(Recorded data)
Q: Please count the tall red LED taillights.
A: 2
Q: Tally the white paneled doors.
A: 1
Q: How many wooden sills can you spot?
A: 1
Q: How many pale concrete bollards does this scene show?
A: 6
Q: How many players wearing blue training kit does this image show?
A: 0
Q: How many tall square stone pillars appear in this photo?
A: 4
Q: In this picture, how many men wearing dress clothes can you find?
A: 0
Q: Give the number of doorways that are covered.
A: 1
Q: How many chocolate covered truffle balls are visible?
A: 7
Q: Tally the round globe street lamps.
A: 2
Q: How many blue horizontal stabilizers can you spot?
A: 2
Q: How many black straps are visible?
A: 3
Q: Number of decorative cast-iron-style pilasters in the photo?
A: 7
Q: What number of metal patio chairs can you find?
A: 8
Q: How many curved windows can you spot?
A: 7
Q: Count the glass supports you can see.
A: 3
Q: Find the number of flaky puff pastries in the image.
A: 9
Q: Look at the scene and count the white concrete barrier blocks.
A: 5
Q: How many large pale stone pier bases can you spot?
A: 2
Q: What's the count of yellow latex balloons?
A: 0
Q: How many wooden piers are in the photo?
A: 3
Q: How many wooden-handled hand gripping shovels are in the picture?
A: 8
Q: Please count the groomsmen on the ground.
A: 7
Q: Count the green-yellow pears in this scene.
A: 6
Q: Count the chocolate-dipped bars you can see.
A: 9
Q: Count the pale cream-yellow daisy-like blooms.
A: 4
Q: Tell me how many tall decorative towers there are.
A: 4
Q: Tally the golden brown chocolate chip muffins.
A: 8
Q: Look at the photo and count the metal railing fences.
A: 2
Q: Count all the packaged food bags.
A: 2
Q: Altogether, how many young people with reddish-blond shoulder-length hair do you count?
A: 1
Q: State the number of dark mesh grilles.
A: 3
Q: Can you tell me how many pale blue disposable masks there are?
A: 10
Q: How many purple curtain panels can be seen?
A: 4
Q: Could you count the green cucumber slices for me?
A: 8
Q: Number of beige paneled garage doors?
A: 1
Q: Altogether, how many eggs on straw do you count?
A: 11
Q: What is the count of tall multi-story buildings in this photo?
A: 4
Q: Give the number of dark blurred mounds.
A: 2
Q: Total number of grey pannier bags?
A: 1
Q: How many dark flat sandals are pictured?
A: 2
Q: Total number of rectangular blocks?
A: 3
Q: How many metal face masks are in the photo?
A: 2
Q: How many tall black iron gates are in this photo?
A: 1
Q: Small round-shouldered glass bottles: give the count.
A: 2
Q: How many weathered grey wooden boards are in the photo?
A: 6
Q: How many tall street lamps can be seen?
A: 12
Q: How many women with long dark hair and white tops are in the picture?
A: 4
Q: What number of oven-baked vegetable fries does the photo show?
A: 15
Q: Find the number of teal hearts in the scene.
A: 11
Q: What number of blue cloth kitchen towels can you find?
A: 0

◆ **WORK INSTRUCTIONS**
Copy all the records above precisely.

◆ **FINAL ANSWER**
Q: Please count the tall red LED taillights.
A: 2
Q: Tally the white paneled doors.
A: 1
Q: How many wooden sills can you spot?
A: 1
Q: How many pale concrete bollards does this scene show?
A: 6
Q: How many players wearing blue training kit does this image show?
A: 0
Q: How many tall square stone pillars appear in this photo?
A: 4
Q: In this picture, how many men wearing dress clothes can you find?
A: 0
Q: Give the number of doorways that are covered.
A: 1
Q: How many chocolate covered truffle balls are visible?
A: 7
Q: Tally the round globe street lamps.
A: 2
Q: How many blue horizontal stabilizers can you spot?
A: 2
Q: How many black straps are visible?
A: 3
Q: Number of decorative cast-iron-style pilasters in the photo?
A: 7
Q: What number of metal patio chairs can you find?
A: 8
Q: How many curved windows can you spot?
A: 7
Q: Count the glass supports you can see.
A: 3
Q: Find the number of flaky puff pastries in the image.
A: 9
Q: Look at the scene and count the white concrete barrier blocks.
A: 5
Q: How many large pale stone pier bases can you spot?
A: 2
Q: What's the count of yellow latex balloons?
A: 0
Q: How many wooden piers are in the photo?
A: 3
Q: How many wooden-handled hand gripping shovels are in the picture?
A: 8
Q: Please count the groomsmen on the ground.
A: 7
Q: Count the green-yellow pears in this scene.
A: 6
Q: Count the chocolate-dipped bars you can see.
A: 9
Q: Count the pale cream-yellow daisy-like blooms.
A: 4
Q: Tell me how many tall decorative towers there are.
A: 4
Q: Tally the golden brown chocolate chip muffins.
A: 8
Q: Look at the photo and count the metal railing fences.
A: 2
Q: Count all the packaged food bags.
A: 2
Q: Altogether, how many young people with reddish-blond shoulder-length hair do you count?
A: 1
Q: State the number of dark mesh grilles.
A: 3
Q: Can you tell me how many pale blue disposable masks there are?
A: 10
Q: How many purple curtain panels can be seen?
A: 4
Q: Could you count the green cucumber slices for me?
A: 8
Q: Number of beige paneled garage doors?
A: 1
Q: Altogether, how many eggs on straw do you count?
A: 11
Q: What is the count of tall multi-story buildings in this photo?
A: 4
Q: Give the number of dark blurred mounds.
A: 2
Q: Total number of grey pannier bags?
A: 1
Q: How many dark flat sandals are pictured?
A: 2
Q: Total number of rectangular blocks?
A: 3
Q: How many metal face masks are in the photo?
A: 2
Q: How many tall black iron gates are in this photo?
A: 1
Q: Small round-shouldered glass bottles: give the count.
A: 2
Q: How many weathered grey wooden boards are in the photo?
A: 6
Q: How many tall street lamps can be seen?
A: 12
Q: How many women with long dark hair and white tops are in the picture?
A: 4
Q: What number of oven-baked vegetable fries does the photo show?
A: 15
Q: Find the number of teal hearts in the scene.
A: 11
Q: What number of blue cloth kitchen towels can you find?
A: 0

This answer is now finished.